In the lobby, I said hello to singer-actress Julie Budd and spotted Ruth Westheimer chatting with Rabbi Joseph Potasnik, executive vice president of the New York Board of Rabbis, Postasnik was there as part of “Rabbis Night,” for which the New York Board of Rabbis invited top rabbis from the tri-state area to attend. When I asked him what was he telling the sex expert, he replied, “I told her that the questions she can’t answer, I can!”
During our post-performance chat, Ehrenreich compared New York audiences with those in Kansas City, Mo.; Atlanta; Los Angeles; Palm Springs, Fla., and Toronto: “Out there people will imagine [the Catskills]. People in New York — whatever the borough — remember them as a personal experience. Out of town I never refer to the Red Apple Rest stop on the way to the Catskills, but in Florida I do, and they remember and they laugh!” Onstage in his monologue he mentions the Hebrew Immigrant Aid Society, as well as the USC Shoah Foundation Institute, as agencies that were helpful when his family first came to America. “I do this,” he said, “because it is important… because I am grateful because of what [these institutions] mean to us.”
Fanya Gottesfeld Heller Honored by YIVO Institute for Jewish Research
How does one honor a generous benefactor whose life trajectory has been an inspiration to many?
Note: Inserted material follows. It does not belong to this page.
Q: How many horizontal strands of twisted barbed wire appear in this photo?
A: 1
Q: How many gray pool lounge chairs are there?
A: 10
One names something. On May 8, a newly renovated space in what had been the Center for Jewish History’s bookstore was dubbed The Fanya Gottesfeld Heller Visitors Center of the Center for Jewish History, in honor of a Holocaust survivor who is also a member of the YIVO Institute for Jewish Research’s board of directors. Following the dedication, the YIVO Institute for Jewish Research honored Heller with its Lifetime Achievement Award at the 11th annual Heritage Dinner, held at the center.
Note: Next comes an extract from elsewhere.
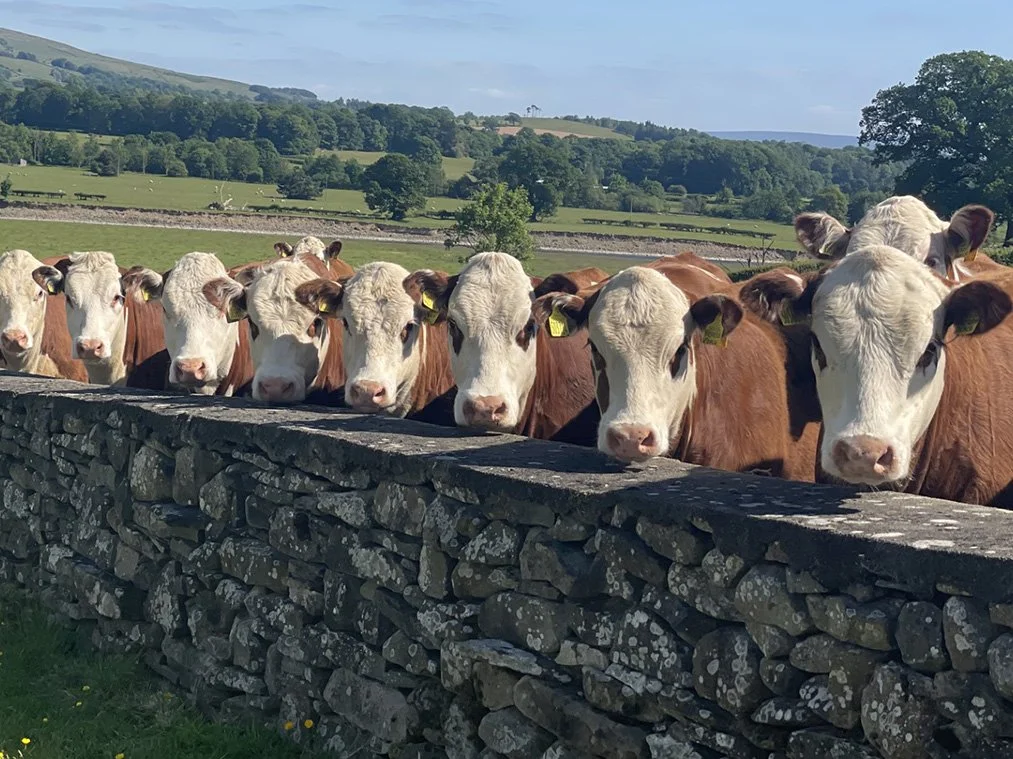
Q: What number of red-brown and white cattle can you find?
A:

Following the hamotzi, the blessing for bread, recited by Bruce Slovin, the center’s founder and chairman emeritus, YIVO Executive Director and CEO Jonathan Brent offered a bird’s eye overview of YIVO’s early research projects from the 1920s and ’30s, “when significant numbers of young people were moving away from the Yiddish-speaking world.”
The YIVO collected biographies — now part of its archival treasure — offer insight into the attitudes of that era’s young people, with such insightful questions as, “How much do I like my father and mother?”
Heller told the roomful of family, friends, Yiddish speakers and Yiddish lovers, “My family is the best revenge for the Nazis’ attempt to wipe out the Jews.” The evening’s biggest laugh came when one of her 13 great-grandchildren, 7-year-old Simcha Stein, presented her with the award and whispered, “Thank God it’s not in Yiddish.”